Manchmal nimmt er mich mit zu seinen Freunden, die fast alle europäische Freundinnen haben. Wir trinken Tee und tanzen, und ich komme mir wie ein seltsamer Vogel vor unter diesen vielen Jungen, die mich so selbstverständlich als »Ahmed’s Girl« akzeptieren, obgleich ich seine Mutter sein könnte. Wärme und Freundlichkeit fand ich bei ihnen.

Moncafé

So heißt mein Café in der riesigen, glasüberdachten Saint-Hubertus-Passage, wo man auch bei Regen draußen sitzen kann oder drin in zwei Abteilungen, um entweder aus dem Fenster in die Passage zu schauen oder von der Galerie auf die, die aus dem Fenster auf die Passage schauen, wo der Kaffee nur dreißig Franc kostet und das Weißbrot mit Käse auch, und wo man den Kuchen mit Messer und Gabel isst.

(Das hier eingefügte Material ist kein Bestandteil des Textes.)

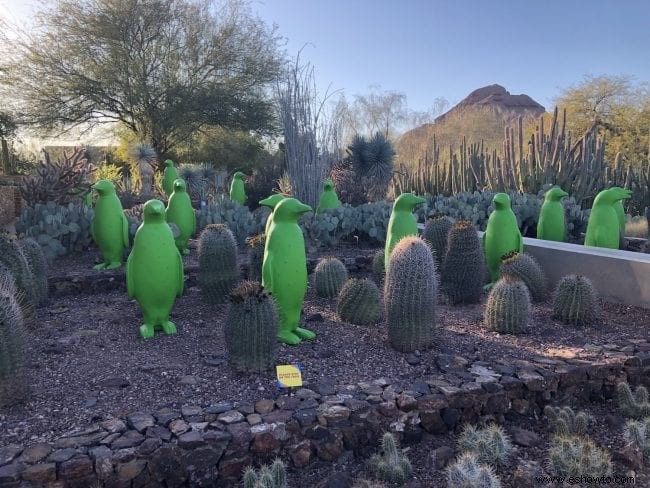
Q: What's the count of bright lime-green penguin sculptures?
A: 13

Die kleine, freundliche und dunkel getäfelte Gaststätte ist offenbar eine Goldgrube und in belgisch-italienischem Familienbesitz. Die italienische Art der Geschäftsführung hat sich gleich ausgebreitet. Alle arbeiten mit. Sie steht hinterm Tresen, ihr Vater leitet die kleine Küche (es gibt nur ein begrenztes Speisenangebot), Schwester und Bruder arbeiten ebenfalls im Hintergrund. Der dunkellockige Ehemann und sein ebenfalls angenehm aussehender Bruder servieren mit Schnelligkeit, Eleganz und höflichem Charme.

Mir hat es besonders der Mann der Chefin angetan. Ich setzte mich immer in seinen Tischbereich, und er weiß bereits, dass ich den Kaffee mit zwei Stück Zucker trinke. Diensteifrig klärt er mich auf über die Veranstaltungen des Marionettentheaters, dessen Plakate sein Café schmücken, und Madame hinterm Tresen macht schon einen langen Hals - aber Gnädigste, ich bin doch bloß Kundschaft, zu der man höflich ist!

Von allen Spielarten belgischen Seins sagt mir diese am meisten zu: die hierorts so ohne Aggressionen und Verkrampfungen getätigte Symbiose von Alteingesessenen und Neuankömmlingen, von Blond und Dunkel, und ich freue mich immer wieder, wie gern sich die Leute von hier belehren lassen über andere Lebensformen, ohne sich von den ihren zu trennen. In der Toleranz des gemeinsamen Weges hat dies Land eine Chance für alle.